Task brief |
A picture-free, exact reproduction of the listing that follows is required.
(Recorded data Opens)
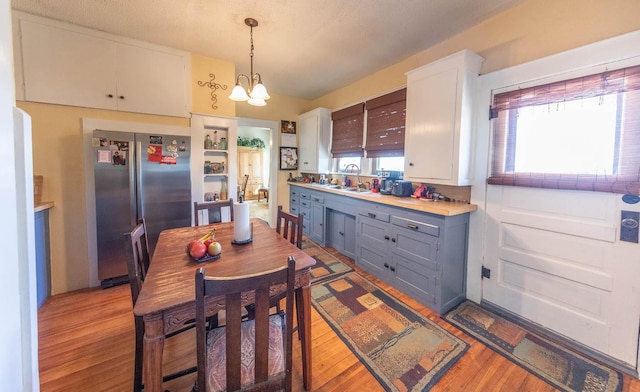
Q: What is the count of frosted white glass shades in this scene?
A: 3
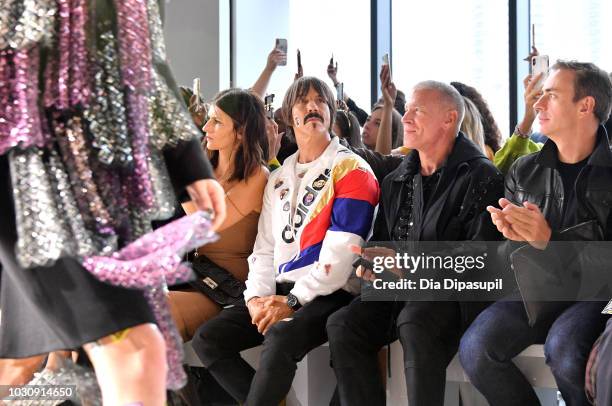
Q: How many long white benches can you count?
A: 1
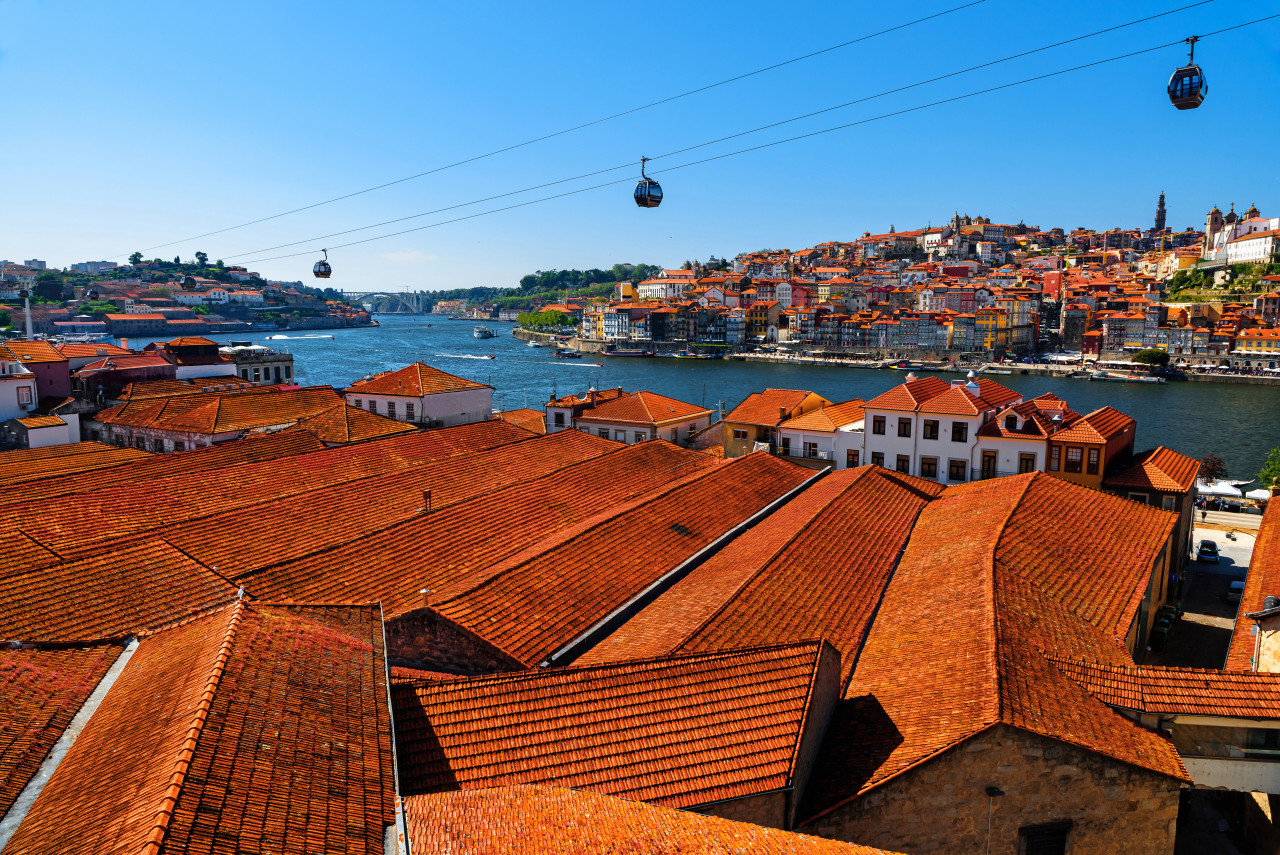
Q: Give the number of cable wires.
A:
(Recorded data Closes)
Exercise response |
Q: What is the count of frosted white glass shades in this scene?
A: 3
Q: How many long white benches can you count?
A: 1
Q: Give the number of cable wires.
A:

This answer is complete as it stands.